Materials and Methods

2.1.

MEMS-Based SDEOCT

As depicted in Fig. 1 , a high-power broadband source (BBS) is employed, which can provide pigtailed output power of $12\mathrm{mW}$ at central wavelength of $\lambda =1320\mathrm{nm}$ and with full width half maximum spectral bandwidth of $\Delta \lambda =78\mathrm{nm}$ (resulting in a coherence length $L_C\approx 10\mu \mathrm{m}$ ). The light is delivered to a fiber optic Michelson interferometer in which light is divided equally to reference and sample arms. For visual guidance, the red light from a $670\text{-}\mathrm{nm}$ diode laser is coupled into the input arm via a 95%:5% fiber coupler.

Fig. 1

Schematic diagram of a fiber-optic SDEOCT system. The SDOCT system is connected to a MEMS-based OCT endoscope for in vivo bladder imaging study: BBS, broadband source ( ${\lambda }_0=1320\mathrm{nm}$ , $\Delta {\lambda }_{\mathrm{FWHM}}=78\mathrm{nm}$ , $P=12\mathrm{mW}$ ); LD, aiming laser diode $(\lambda =670\mathrm{nm})$ ; CM, fiber optic collimator; FPC, fiber polarization controller. For the endoscopic setup, lateral scanning range is up to $4.5\mathrm{mm}$ , and the spatial resolutions are $10\mu \mathrm{m}$ axially and $12\mu \mathrm{m}$ laterally. The single-frame dynamic range of the endoscopic OCT system reached $108\mathrm{dB}$ . A rod lens imaging catheter is placed parallel to OCT cystoscope for image guidance.

In contrast to TDOCT, which uses a grating-lens-based optical delay line to implement longitudinal scan, a stationary mirror is employed in the reference arm to match the optical path lengths between the sample and the reference arms of the fiber optic interferometer. The sample arm can be either connected to a bench-top stereoscope in which light exiting the fiber is collimated to $\varphi 4.5\mathrm{mm}$ , scanned laterally by a servomirror, and focused by an $f=40\mathrm{mm}$ achromatic lens onto biological tissue under examination. Through a modified FC/APC (fiber channel/angled physical contact) connector, it can also be connected to a MEMS-based pigtailed OCT endoscope, which is inserted into the $\varphi 4\mathrm{mm}$ instrument channel of a 22Fr commercial endoscopic sheath for in vivo animal or human study. As previously reported,³¹ the optical arrangement in the distal OCT scope enables visual guidance via a $\varphi 2.8\text{-}\mathrm{mm}$ scope with either white light or fluorescence image of the bladder surface. In the OCT endoscope, the light from the single-mode (SM) fiber is coupled by a 0.25-pitch selfoc lens to a $\varphi 1.0\text{-}\mathrm{mm}$ collimated beam, deflected by a fixed reflecting prism and a MEMS mirror, and is then focused by a laser doublet $(f10\mathrm{mm}∕\varphi 5\mathrm{mm})$ onto the bladder wall for OCT scan. The transverse light scanning in the OCT endoscope is facilitated by an Al-coated CMOS-MEMS mirror, which is actuated over $18°$ or $4.2\mathrm{mm}$ (limited by the scope size) in the transverse direction by an applied electrical voltage or current at a repetition rate up to $100\mathrm{Hz}$ .

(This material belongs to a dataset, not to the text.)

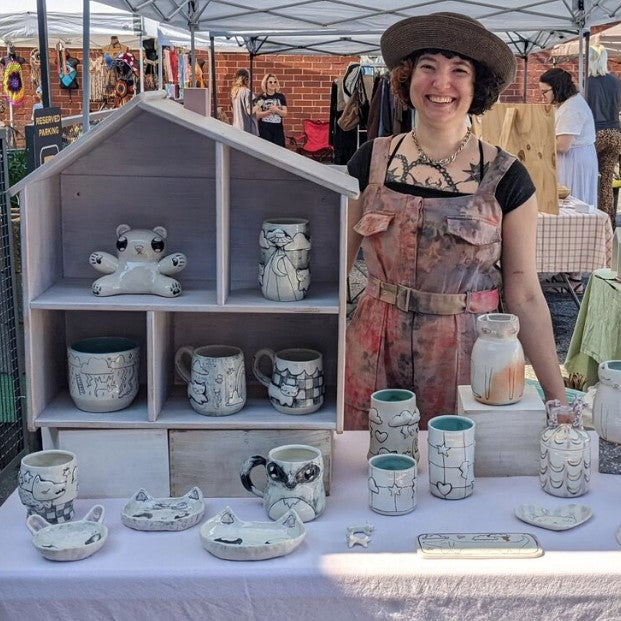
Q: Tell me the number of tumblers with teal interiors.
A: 3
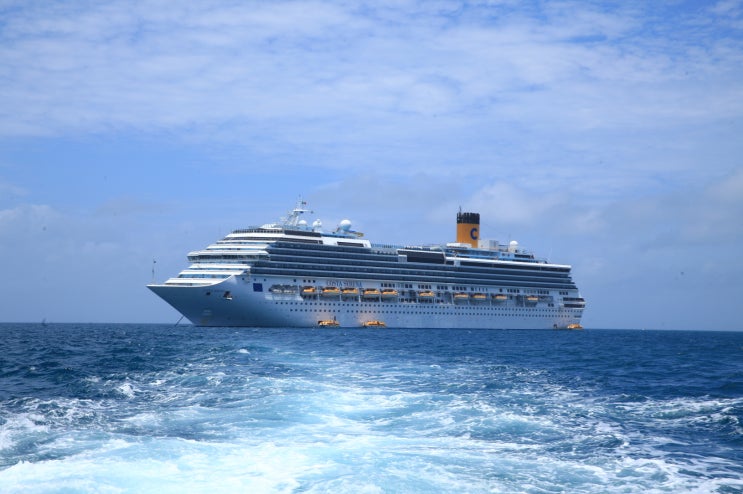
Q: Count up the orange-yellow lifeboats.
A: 13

In the detection fiber, the light beams returning from sample and reference arms are recombined and connected to a spectral radar in which light is collimated by a fiber optic achromatic lens $(f=55\mathrm{mm})$ , diffracted by a holographic grating $(d=1200{\mathrm{mm}}^{-1})$ , and then focused by an achromatic lens $(f=120\mathrm{mm})$ onto a 1024-pixel-line InGaAs photodiode array (Sensors Unlimited, New Jersey) mounted on a motored 3-D stage for high-precision focusing alignment. The detected spectral graph, including spectrally encoded interference fringes from different depth within the biological sample, is amplified and then digitized and streamlined to the hard disk of an image workstation via a multi-channel $12\text{-}\text{bit}$ analog-to-digital converter (A/D) (DAQ6111E, NI) at $5\mathrm{MHz}$ to enable 2-D imaging at nearly $8\mathrm{fps}$ (frames per second; post image processing). Because of complex data processing [e.g., spline interpolation, fast Fourier transform (FFT)] involved in converting spectral graphs to a reconstructed OCT image, instantaneous image processing and display is reduced to approximately $5\mathrm{fps}$ , but is sufficient for in vivo visualization of bladder wall. Data processing to reconstruct each depth profile or A-scan is implemented simultaneously with scanning of the lateral servo mirror, i.e., the MEMS mirror in the OCT endoscope following detection of each spectral graph until a 2-D image is completed and displayed. Similar to TDEOCT, the axial and the transverse resolutions of SDEOCT are determined by the coherence length $L_c$ and the focal spot size of the OCT scope, respectively. Based on the preceding parameters used in our setup, the axial resolution is $\sim 10\mu \mathrm{m}$ , and the transverse resolution is $\sim 12\mu \mathrm{m}$ .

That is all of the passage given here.